Duncan Greive of the pop-culture obsessed website The Spinoff breaks down how The Bachelor went from boring to absorbing after its final episode.
After 10 weeks and 20 episodes of some of the most interminable and vacuous television New Zealand has ever seen, season two of the The Bachelor NZ exploded like an over-cooked saveloy this week. It left faintly pork-scented pink goop over the whole New Zealand media-scape, from Social to Serious and everything in between.
The final episode played out with a grim, funereal air on Monday, and all of us who'd suffered through it sighed with relief that it was over. In fact, it had barely begun. In central Auckland, deep in the gassy belly of Sky City, the 'Women Tell All' episode was filming, and all hell broke loose.
'Nasty' Naz emerged from the vaguely coy cocoon she'd been nesting in since shooting ended, firing fake pistols and greeting the world with a cheery 'Sup bitches!' She was magnificent, born for this moment fast as a whip and sharp as a tack. She took on anyone who came at her: hecklers got it on the chin; other bachelorettes in the neck.
When the Bachelor himself emerged, sheepish but with a nice new haircut, she grabbed him ravenously, digging her long nails into his throat in an uncomfortably long embrace.
The entrance of Fleur, the putative 'winner' of the competition was, by contrast, a muted and sullen affair. They babbled about a bangle; neither she nor Jordan could meet one another's eyes.
The episode aired on Tuesday night and was by far the best 90 minutes of either season so far precisely because it felt dangerous and unscripted in a way the show never had.
Mauger was grilled by Rebecca for not disclosing his acting career; Shari reminded us all of the essential point that the entire "show is ridiculous", leaving the brilliantly genial host Mike Puru dazed and amused.
It served as a marker for what has to happen should a third season eventuate - stop trying to direct these poor humans and let them just be. Case in point: what happened afterwards. Naz did the radio rounds, which consist chiefly of being sexually harassed by various jocks. She handled the horror well, telling stories of sexual conquests which only served to amplify the humming speculation that Jordan and Fleur's love might be tainted.
That seemed an inevitability even after the show ended, but it was still shocking when Story lead with an interview with Fleur last night. She sat down with Amanda Gillies and told us, through tears, that Mauger, the cad, had broken up with her hours earlier!
Gillies was magnificent: sympathetic yet probing, asking precisely the questions you'd ask of a jilted mate. The moment served to present Mauger as a national villain on a platter, and he immediately made his social media accounts private to avoid the coming pile on.
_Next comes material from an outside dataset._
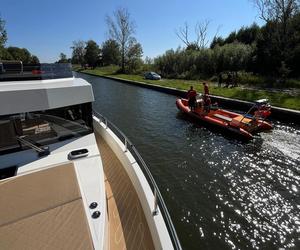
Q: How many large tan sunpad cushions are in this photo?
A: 2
But, strangely, despite his being a ropey bachelor and clearly not a great boyfriend, this incident served to make him a far more sympathetic figure, I thought. Clearly this process had been a chore, and one which felt like a trap by the end. For him to end it at the first possible opportunity suggests he was in a dark hole, one which the national opprobrium won't exactly dig him out of.
Afterwards social media became a choppy mess of two conflicting tides: one raging at the bad man; the other seething that this wasn't news. I did wince a little when Duncan Garner segued out by saying "so from breaking news to a surprise of a different sort: the homeless!"
Segues are always hard work though, and while it wasn't 'news', certainly by the dryballs BBC-in-the'50s definition, it was entertaining as all hell. Which is something the show has been only intermittently over the last couple of months. For that all us long-suffering Bachelor will forever be grateful - the conflagration might just have bought the show a third season.